Derlei Projekte einer konkreten, bildlich darstellbaren Politik fehlen einem Regierungschef Xavier Bettel, auch wenn er als Primus inter Pares alle Erfolge und Misserfolge der Regierung mitverantwortet. Das erklärt wohl den zaghaften Fortschritt im aktuellen Politbarometer. Bettel plagt ein Image-Problem. Der Premier kommt gut rüber, vielleicht zu leichtfüßig. Zu anders für ein Land, das scheinbar immer Vaterfiguren an seiner Spitze benötigte. Man denke an Pierre Werner, Jacques Santer trotz seiner Schwächen und später den jungen, aber dennoch sich behäbig staatstragend gebenden Juncker. Da passt ein forsch auftretender junger Mann nicht in dieses verstaubte Konzept des Regierungschefs.
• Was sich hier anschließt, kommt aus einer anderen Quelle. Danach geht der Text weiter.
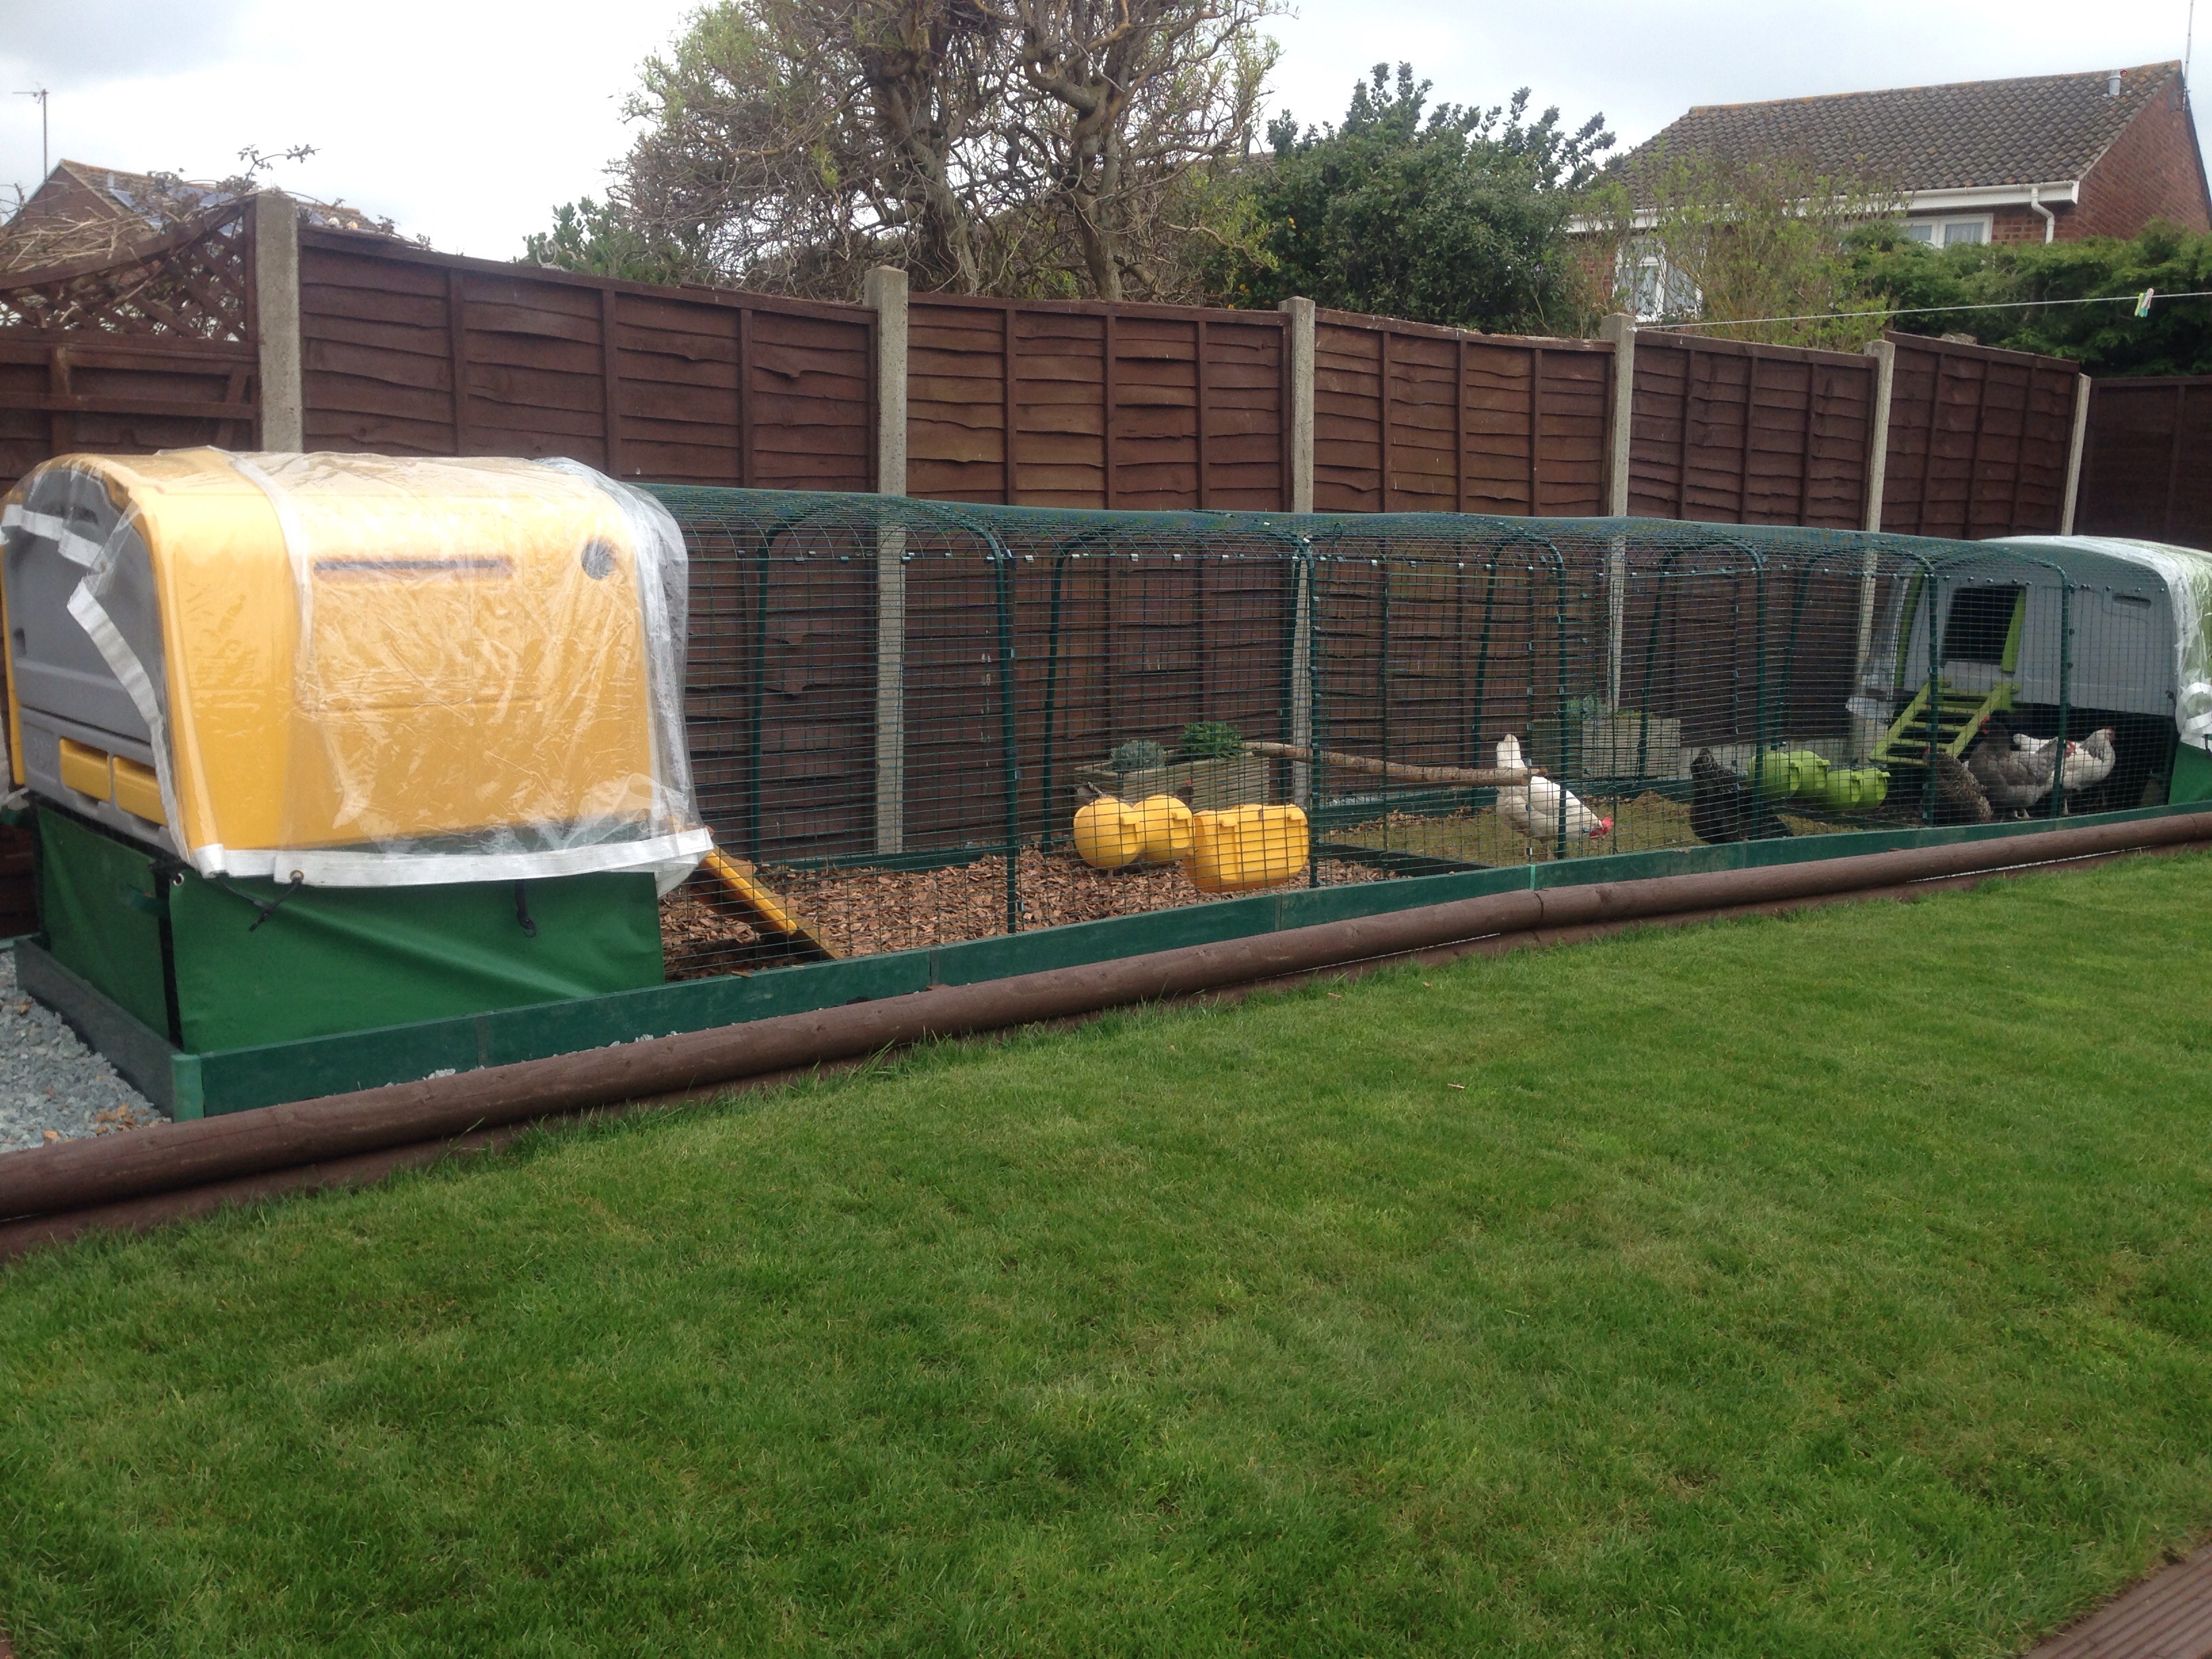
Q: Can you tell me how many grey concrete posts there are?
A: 6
Dabei hat das Land mit Bettel nur das nachgeholt, was andere europäische Länder vor Jahren vorgemacht haben: ein Tony Blair in Großbritannien, ein Matteo Renzi in Italien, Manuel Valls in Frankreich, Elio di Rupo und nach ihm Louis Michel in Belgien. Auch sie fallen durch ihre Leichtigkeit des politischen Seins auf. Was sie jedoch nicht daran hindert ernsthaft Politik zu betreiben.Kaum trösten dürfte es die DP, dass CSV-Fraktionschef Claude Wiseler dieses Mal einen Sturz von zehn Prozentpunkten verzeichnet. Zusätzlich schmerzen dürfte ihn das Ergebnis der parteiinternen Rivalin aus dem Norden. Der bisher eher als Außenseiterin angesehenen Norddeputierten und erklärten Anwärterin auf die Spitzenkandidatur, Martine Hansen, gelang der Coup, sich prozentmäßig vor allen anderen parteiinternen Mitbewerbern zu platzieren.

Umfragen sind wohl Momentaufnahmen, doch sie sind für die Parteien und ihre Hauptprotagonisten ein nützliches Feedback-Instrument. Die CSV wird sich wohl mit der Frage befassen müssen, was sie, bzw. ihr Spitzenkandidat, in der Hauptstadt in den letzten Monaten falsch gemacht hat. Vielleicht bedeutet Politik in Luxemburg doch mehr als bloß über Spitzenkandidaten zu reden. Vielleicht kommt es doch noch auf Inhalte an. Schön wär’s allemal.